I heave out the last spoonful of yellow bilious stomach
content. He throws a quick left hook at my jaw. This time the blood soils his
boot. He steps back, looks at it and shakes his head in disappointment. He
orders me to lick it clean at the same time that he delivers a professional
soccer kick to the imagined ball lodged between my collarbone and lower jaw. I
gasp for air, lose my wind and black out.
As I come to I am astounded with curiosity: I expected him to
heap the foulest insults on my honor. But how the hell have they learned such
minutiae about my grooming habits? I know such tricks of the Israeli
investigative trade: They want me to believe that they are omniscient, that
there is no use hiding anything from them, that I might as well give up and
admit everything.
“Not me!” I reassure myself under my breath.
“But I have nothing to admit,” I declare in garbled thick
Hebrew that he doesn’t understand.
He tries to extract out the words by ordering me to spit out
the three teeth he had knocked from my lower jaw. I cannot talk. Instead I feign
fainting again. He delivers a parting full force solid kick to my side. I swear
I can feel my spleen burst. Or is it my liver? Or my empty stomach and intestines?
I wish I had a free hand to palpate my abdomen and make a more objective
clinical diagnosis. I go under again, this time for real.

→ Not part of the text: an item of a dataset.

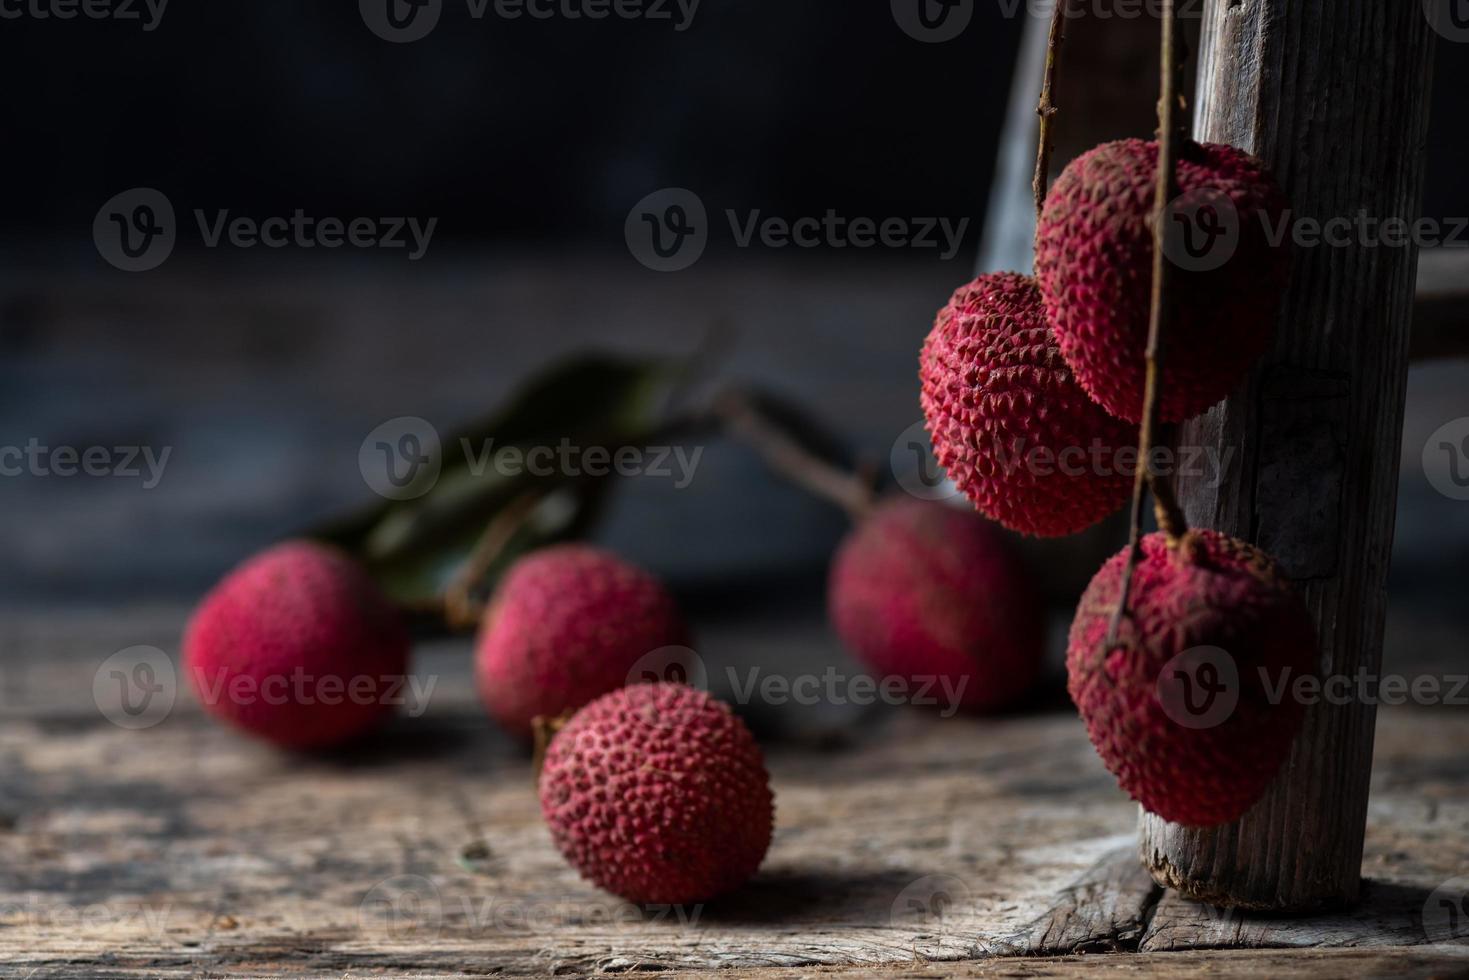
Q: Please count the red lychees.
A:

As I regain consciousness a diminutive Sephardi man, the same
Israeli Ministry of Health boss whose name on the Canadian conference website
made me suspicious, is wiping the blood from my face with a rag and apologizing
for how “that Ashkenazi brute” has messed up my face. I realize that he has
unshackled my legs. I stretch them this way then that way,
“We are both public health physicians. We should come to an
amicable understanding,” Mr. Nice Guy tells me. “We can speak in Arabic if you
prefer. Let us see if we can get over this snag in communication.”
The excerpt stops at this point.